Феликс Запасник — белорус из Гродно. Женился на москвичке. Работал, кажется, сцепщиком в депо Павелецкой дороги. Разоблачили там все депо вместе с начальником: растаскивали контейнеры — шубы, сапоги и т. п. — популярный на железной дороге промысел. Сколько писали об этой напасти, сколько возмущались железнодорожники, — только преступников не находили. Да и мудрено было найти, если, как оказалось, сами железнодорожники и милиция тащат. Феликс сидит уже месяцев восемь, большая группа у них — человек 30. Группы по одному делу обычно долго суда дожидаются, кто-нибудь да буксует: тот заболел, этот капризничает, у третьего адвокат что-то опротестовывает. Но через восемь месяцев их группа была на подходе к суду. Говорили, что писала о них «Московская правда». Феликс стал камерной знаменитостью, но это его не радовало. Огласка грозила показательным процессом и большими сроками. Феликс метал икру.
Первое впечатление от него, пожалуй, приятное. Чуть выше среднего роста, плотный, мягкие черты славянского лица исполнены добродушного юмора. За словом в карман не лезет, не глуп, силенка есть — все это располагает к нему. Но присмотришься и вспомнишь про врага, который хитер и коварен. Феликс из тех, кто, спасая себя, да просто из выгоды, продаст и растопчет кого угодно. Редко ударит сам, весь беспредел творил через таких, как Володя. Плел и науськивал втихаря, сохраняя внешне приятельские отношения. На проверке, когда заходили менты, выбегал в голову строя и хоть на полступни, но вперед. Однажды корпусной объявил благодарность за чистоту в камере, Феликс воспринял это как личную благодарность и каждый день потом на проверках заискивал перед надзирателями: «Правда, у нас лучшая камера? Правда?» С ментами короли в ладу, Феликс, Володя, Сережа-армян и прочие выманивали под разными предлогами, а по существу отбирали у ребят шмотки и обменивали контролерам на чай.
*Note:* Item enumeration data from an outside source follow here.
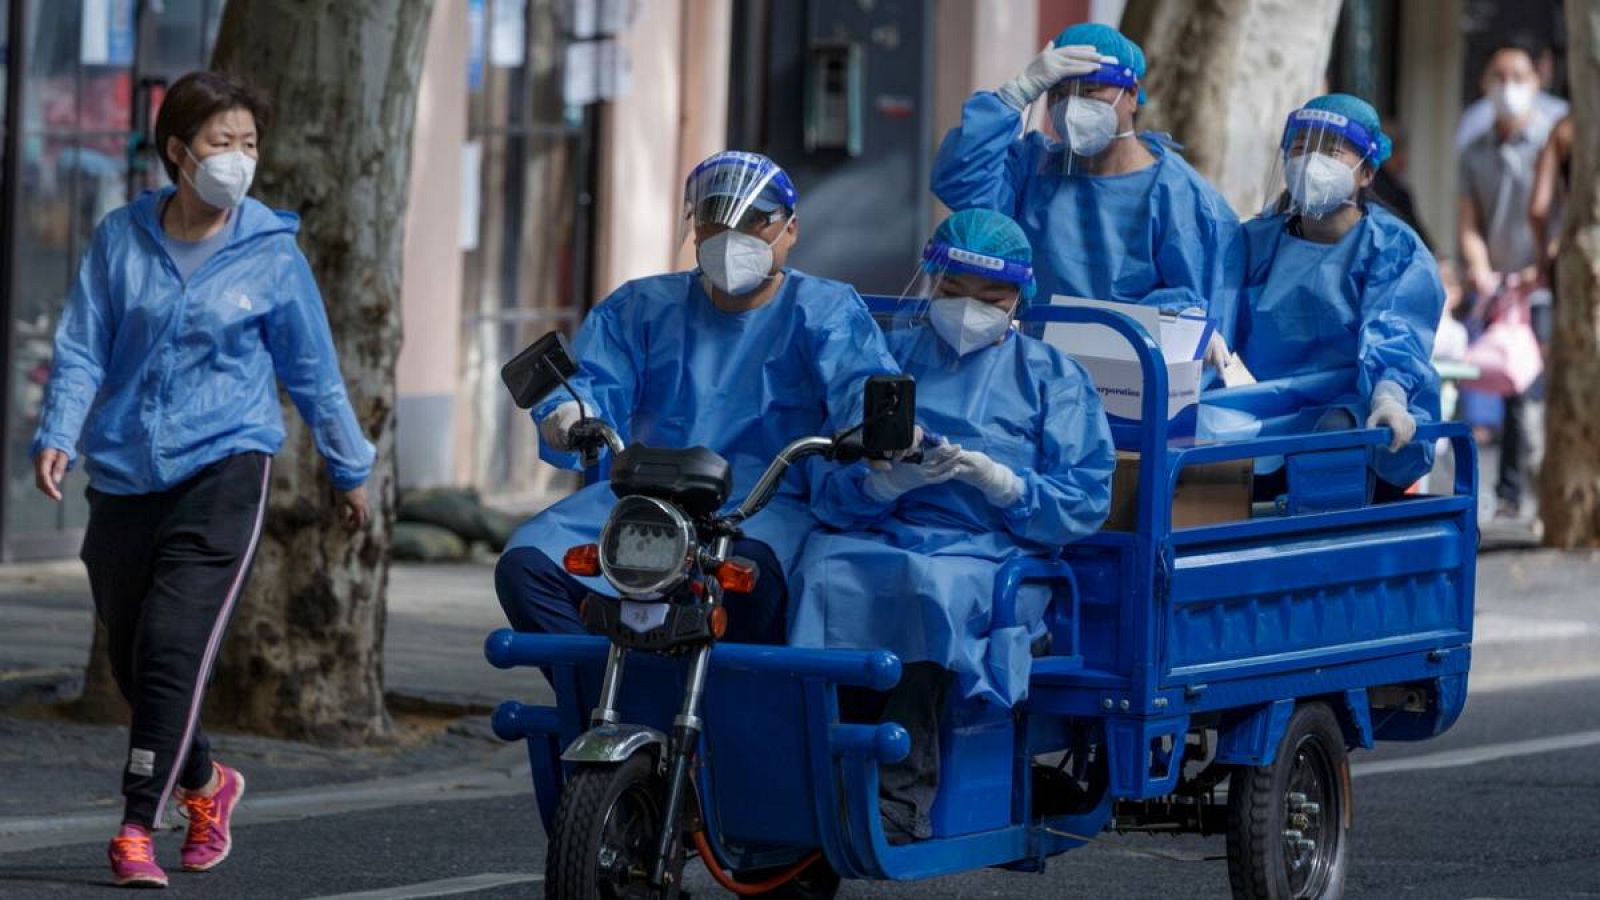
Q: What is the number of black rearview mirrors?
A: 2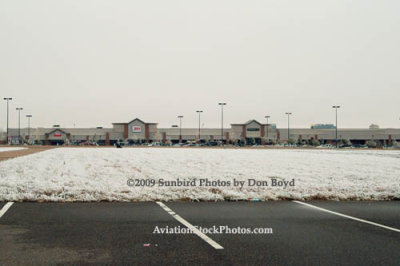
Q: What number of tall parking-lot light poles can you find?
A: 9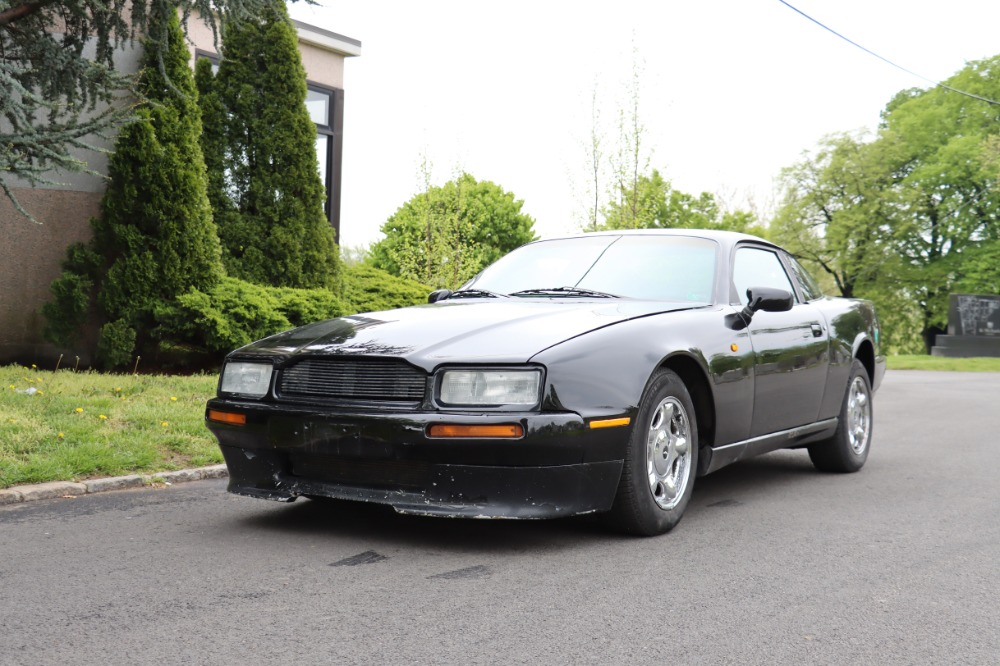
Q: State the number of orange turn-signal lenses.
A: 4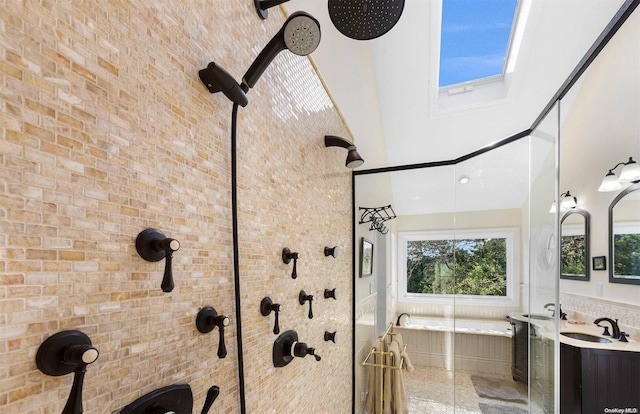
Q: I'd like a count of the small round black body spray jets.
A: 3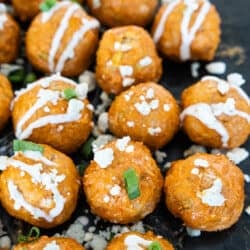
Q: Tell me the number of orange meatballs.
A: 15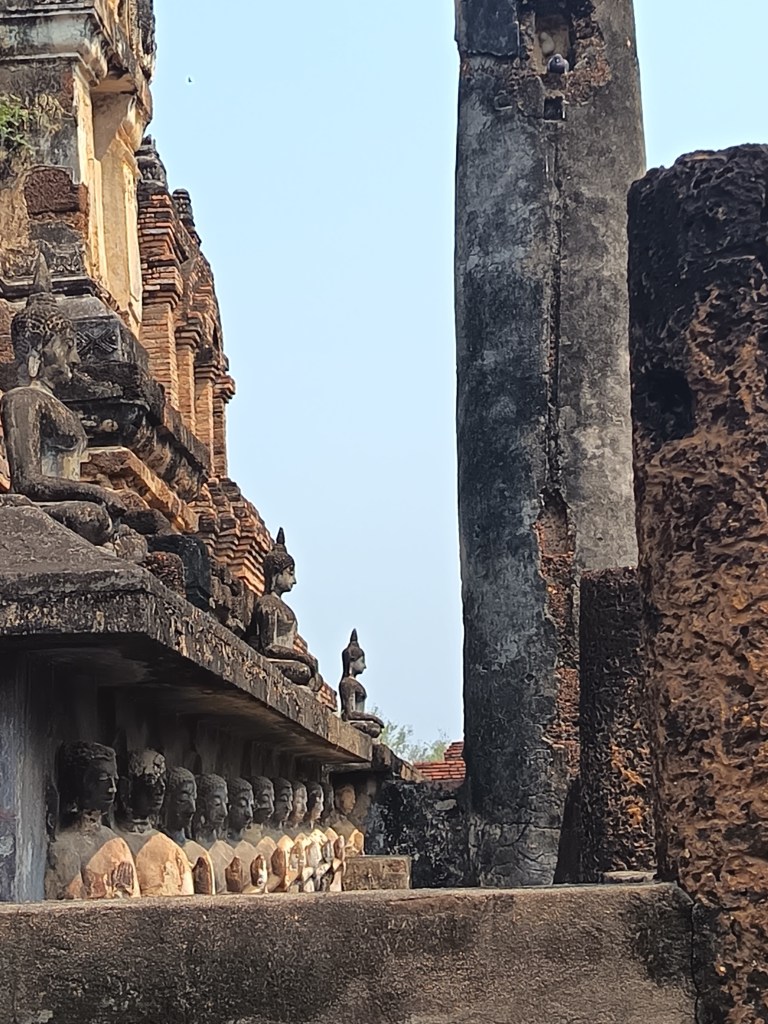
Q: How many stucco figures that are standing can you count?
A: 11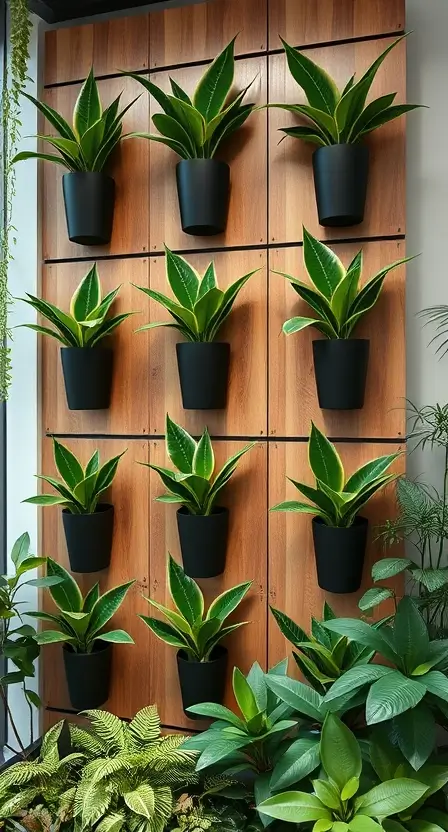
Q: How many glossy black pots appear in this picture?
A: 11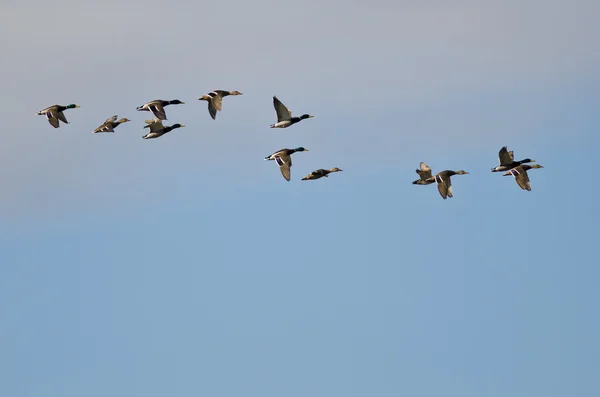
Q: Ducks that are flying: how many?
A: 12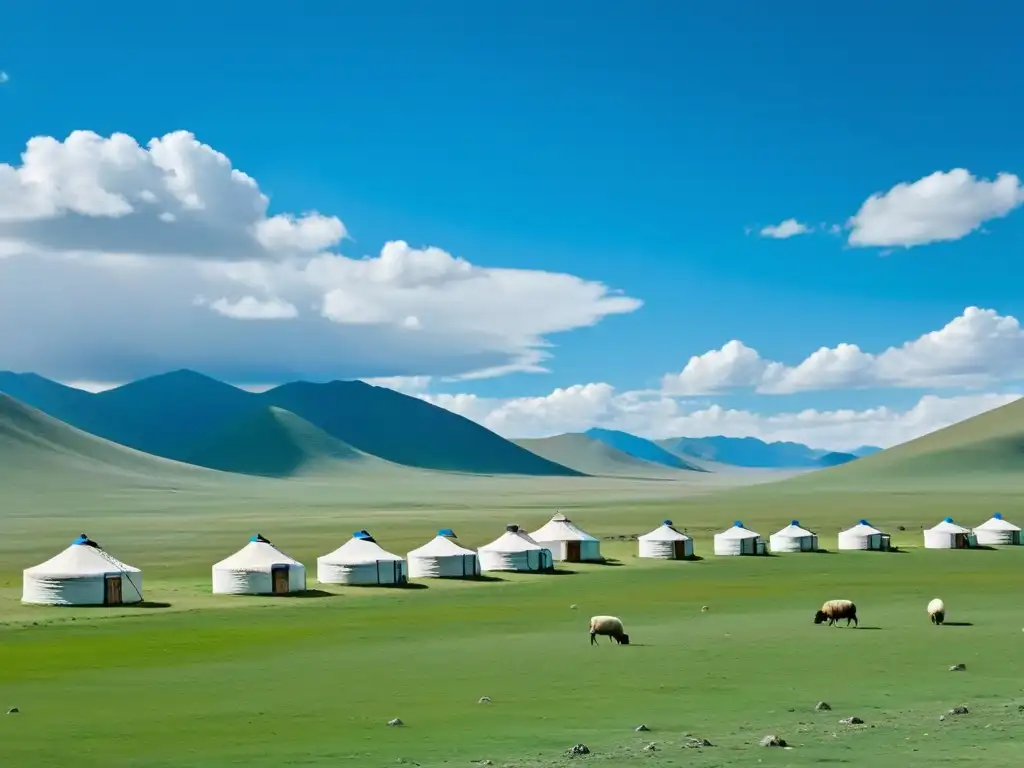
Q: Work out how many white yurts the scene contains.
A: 12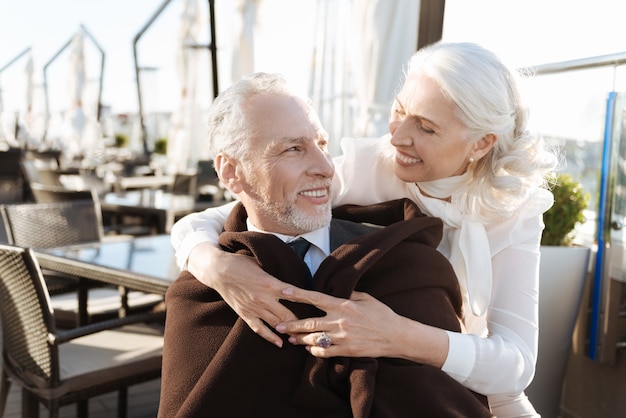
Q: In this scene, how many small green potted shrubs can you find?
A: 3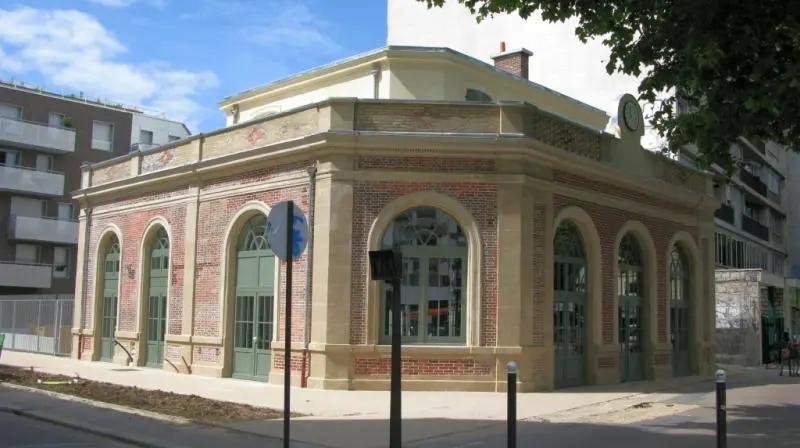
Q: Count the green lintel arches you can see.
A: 7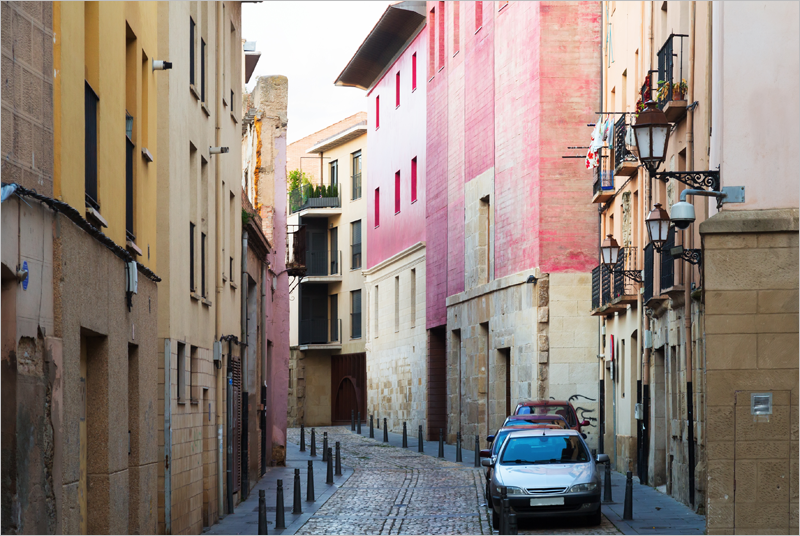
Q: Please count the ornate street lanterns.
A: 3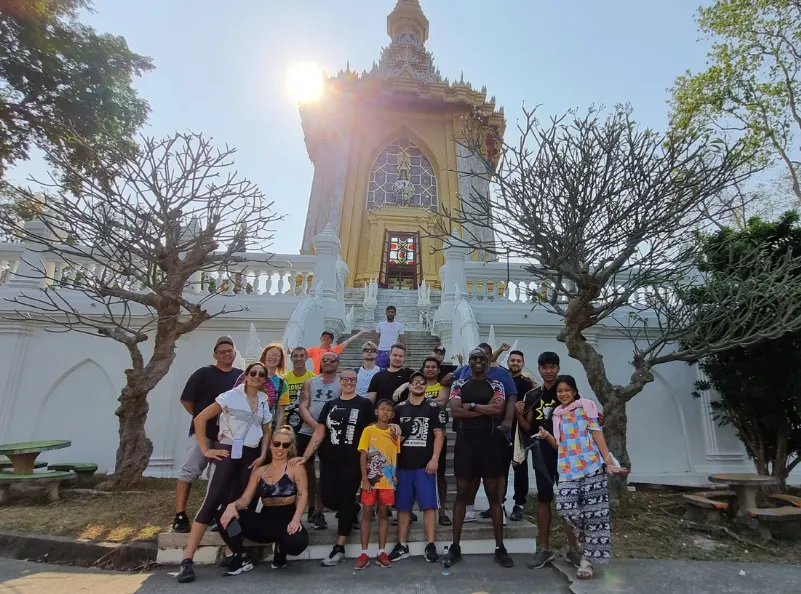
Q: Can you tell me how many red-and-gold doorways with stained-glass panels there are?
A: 1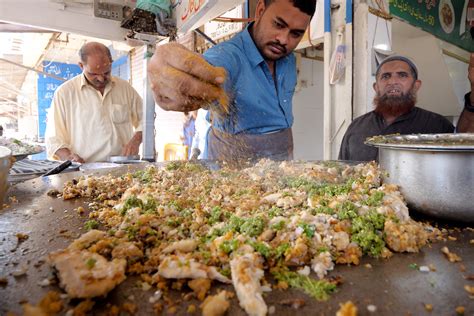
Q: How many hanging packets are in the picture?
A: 1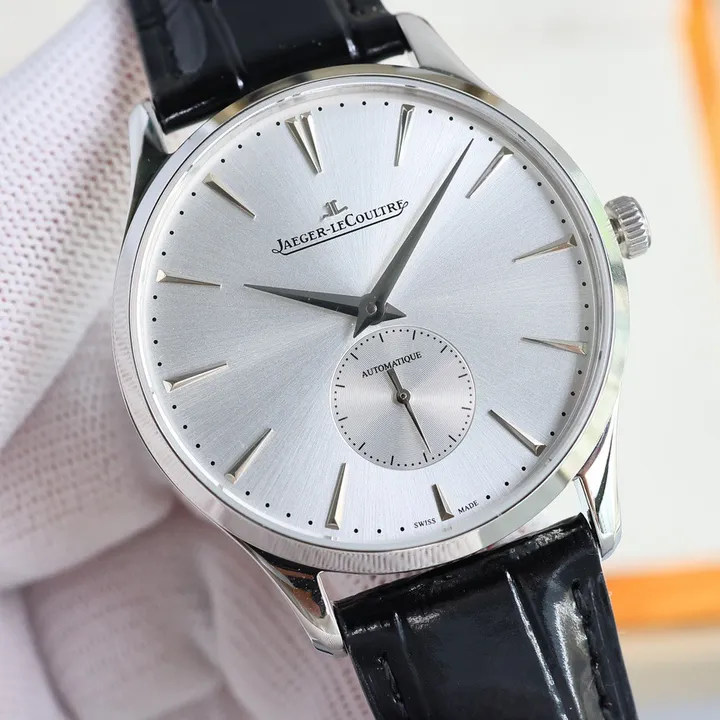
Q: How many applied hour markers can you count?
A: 12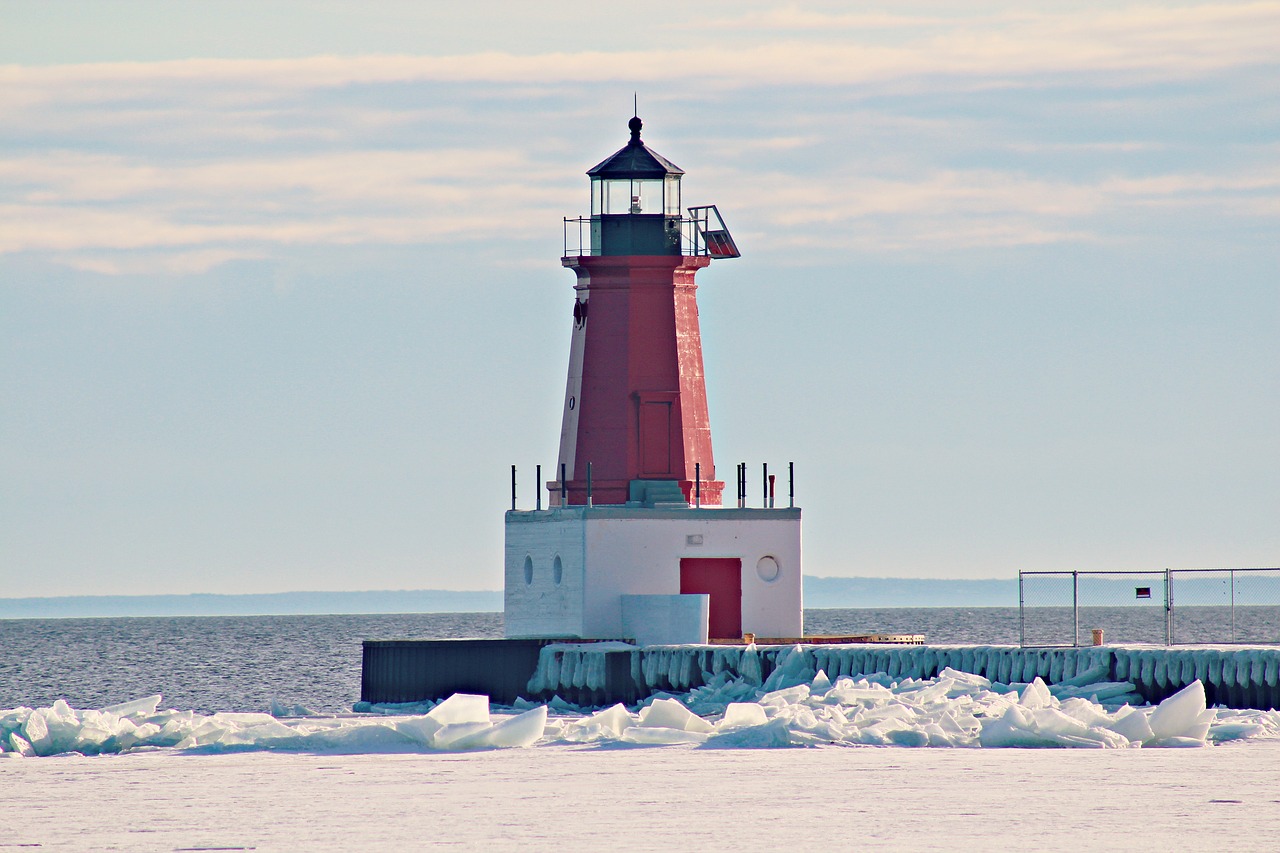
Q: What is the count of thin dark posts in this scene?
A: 9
Набивали свои мешки, которые зэки зовут баулами или сидорами. Позже видели Армяна в коридоре Пресненской пересылки: два туго набитых мешка при нем, просит помочь дотащить. Успел, подлюга. Но Феликса мы остановили.
Но это будет еще не скоро. А пока Феликс продолжал исподтишка травить меня. Мое присутствие создавало неудобства, стесняло их:
— Профессор, не обижайся, но без тебя мы жили спокойно. У тебя свое, у нас свое, шел бы ты в другую камеру, — стал заговаривать Феликс.
Мне и самому тошно смотреть проделки королей. Кроме того, мало приятного, когда из-за тебя притесняют других. Каждая баня — проблема с банщиком. Стирают белье в камере. Кипятка не хватает, многие ходят в грязном белье.
— Хорошо, Феликс, я подумаю.
— Подумай, профессор.
Главный свидетель обвинения
Меж тем наступила странная пора следствия. Два с половиной месяца сижу, как в яме, никаких шевелений по делу. Александр Семенович: обманул. Следователь пропал. Для чего я сижу? В голове не укладывается. Вроде бы давно всех допросили, заявление я им написал, чего еще тянуть? По закону следователю отводится два месяца. Продляют лишь в исключительных случаях. Мы вполне уложились за месяц. К концу сентября меня уже допросили по нескольку раз об одном и том же. Тогда же Кудрявцев оповестил об экспертизе. Чего им еще надо?